Given data
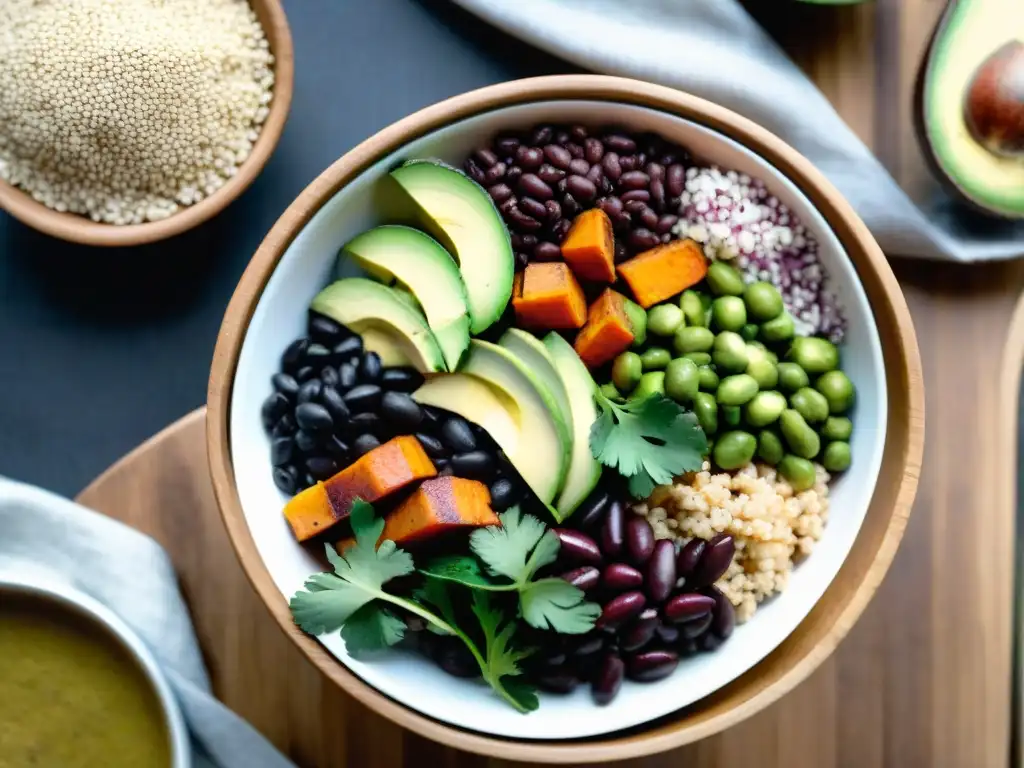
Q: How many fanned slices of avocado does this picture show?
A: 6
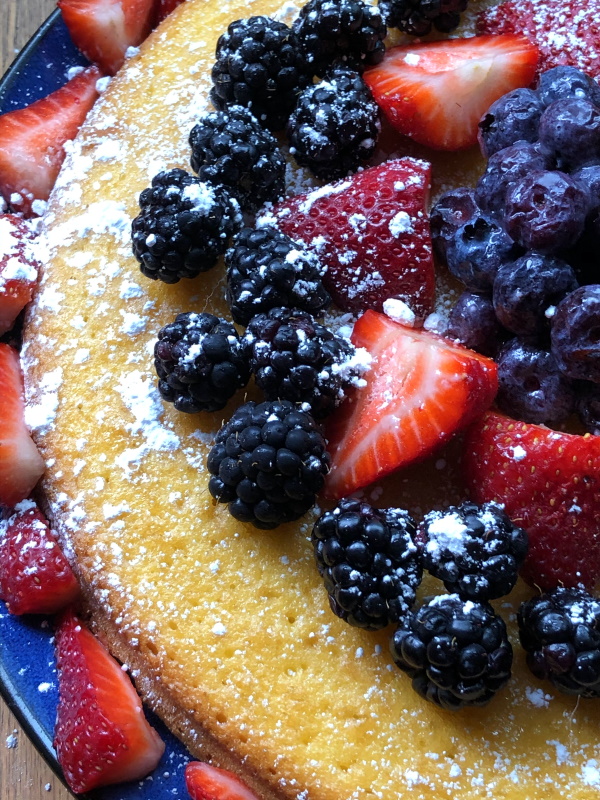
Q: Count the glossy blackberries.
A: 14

* * *

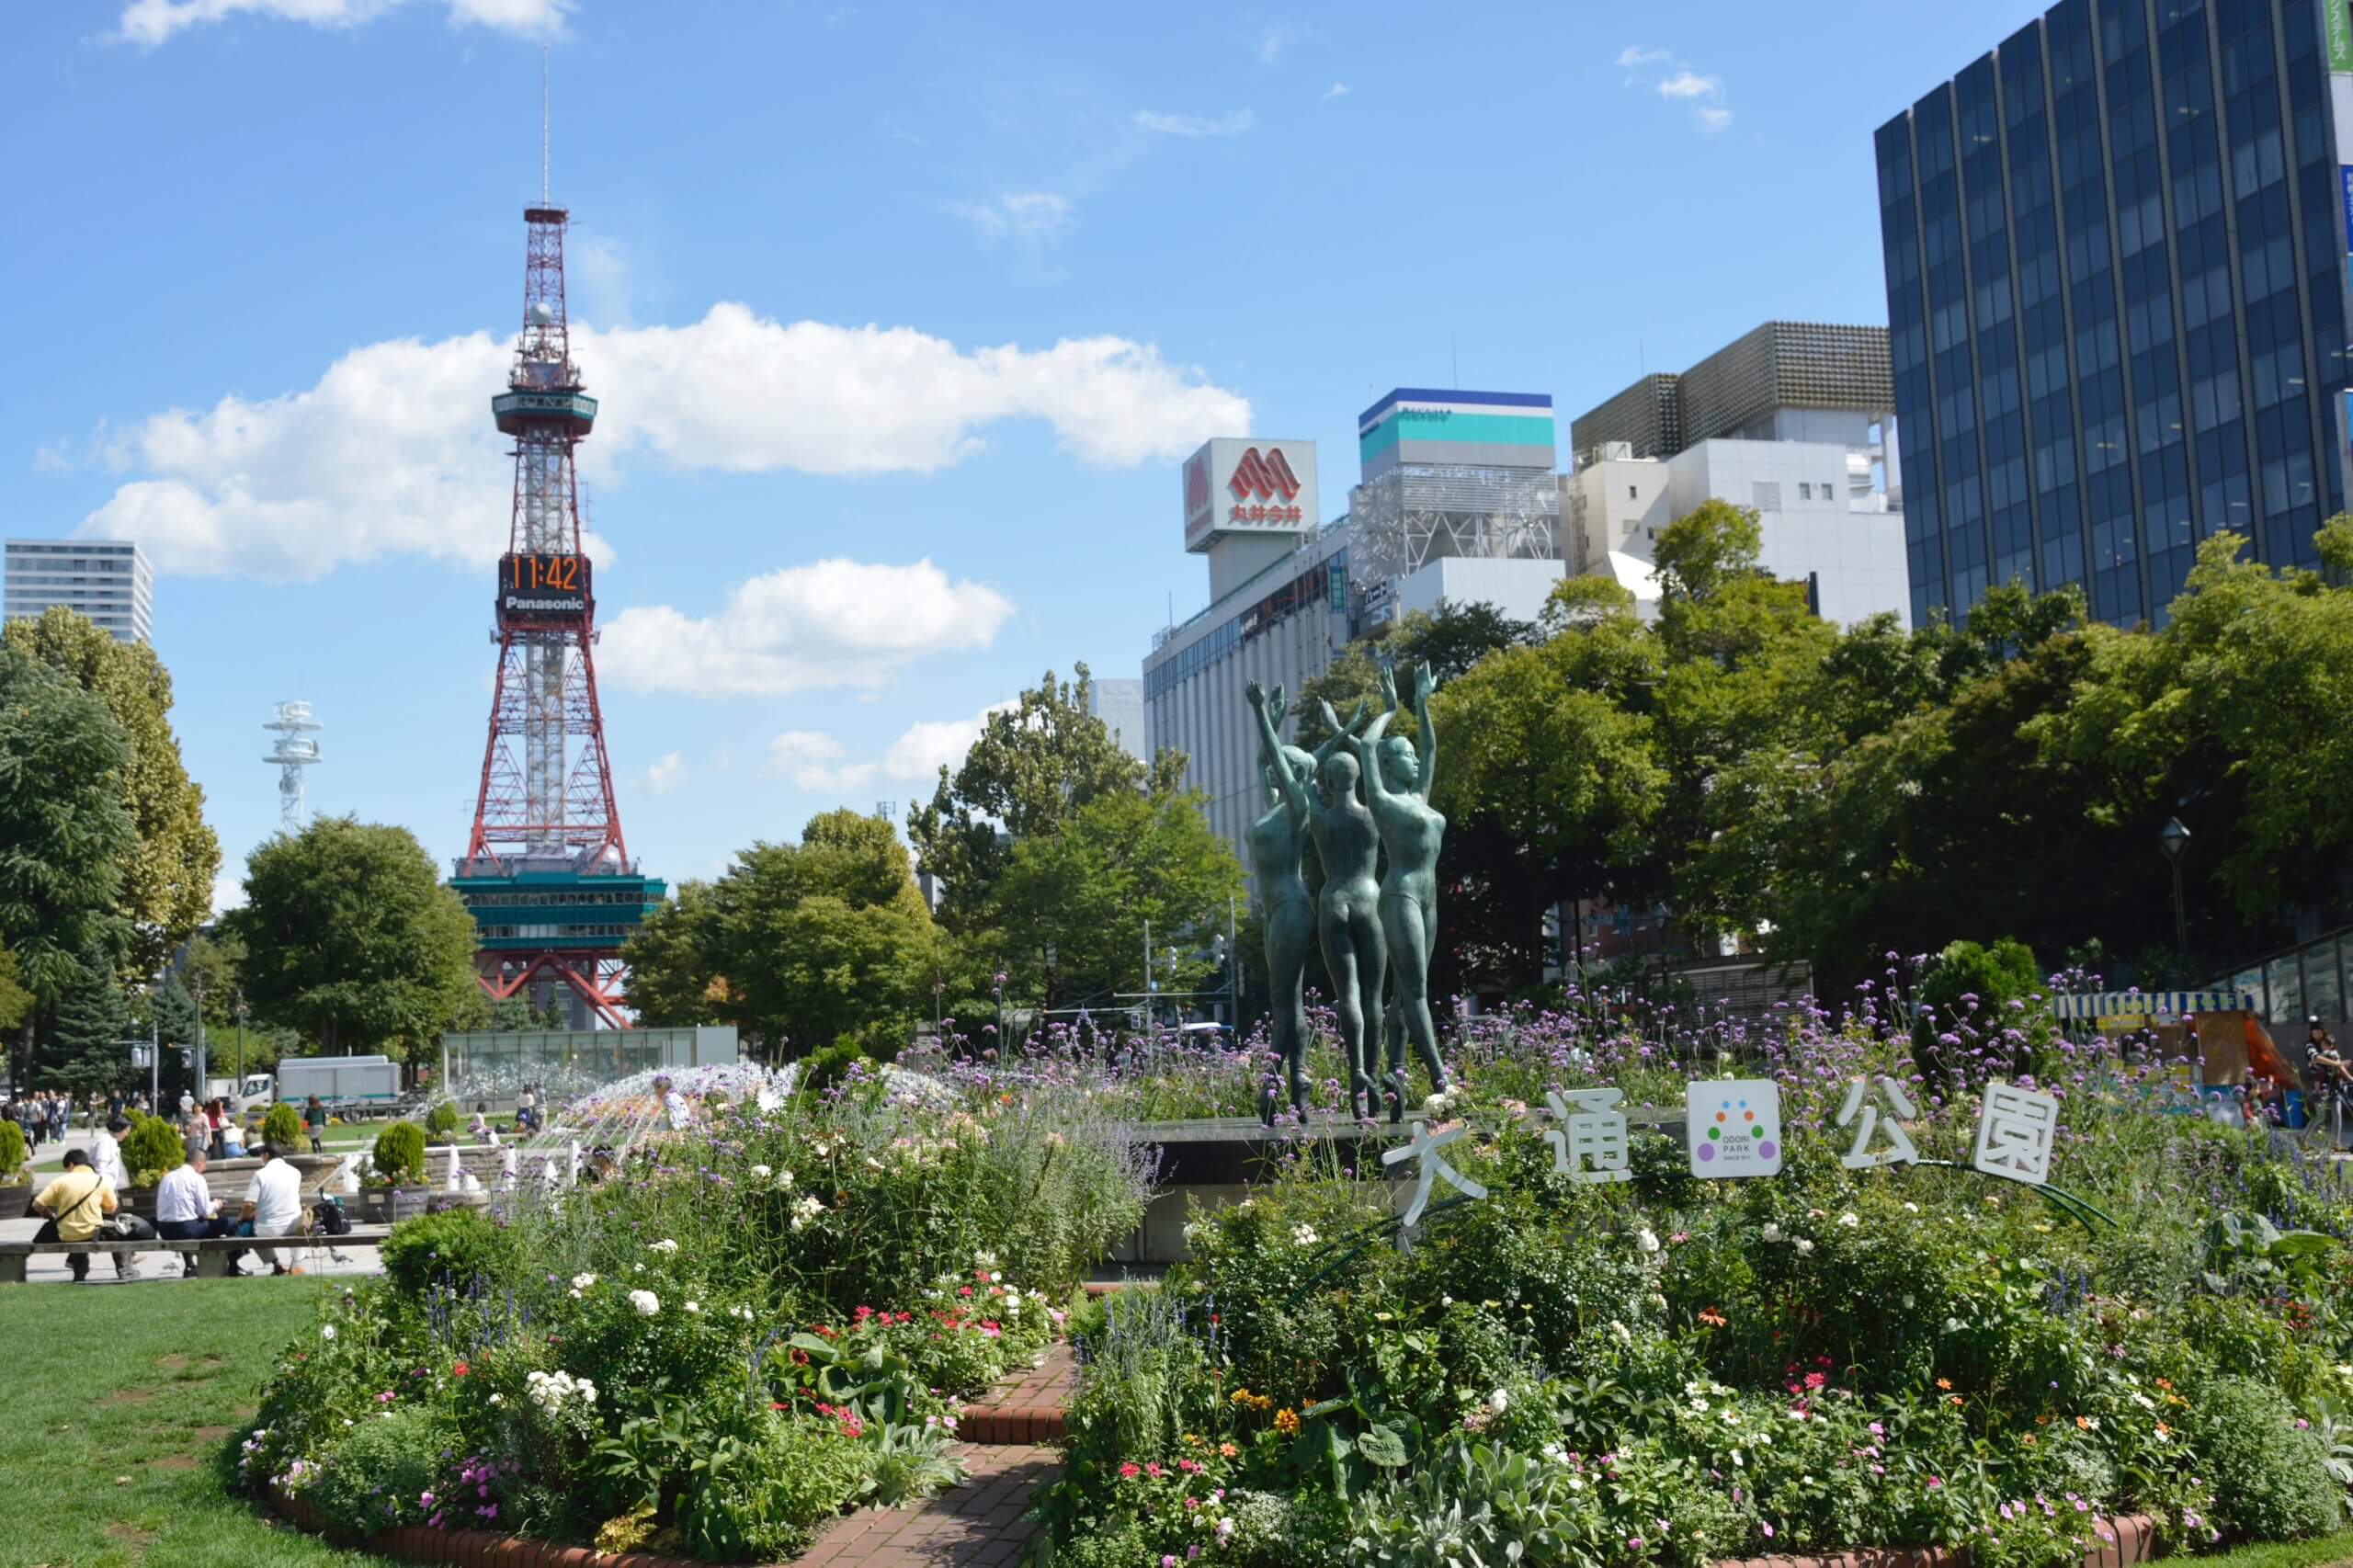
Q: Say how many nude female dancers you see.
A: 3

What you are asked to do
Where a line above holds the string "many", show that line.

The completed task
Q: How many fanned slices of avocado does this picture show?
Q: Say how many nude female dancers you see.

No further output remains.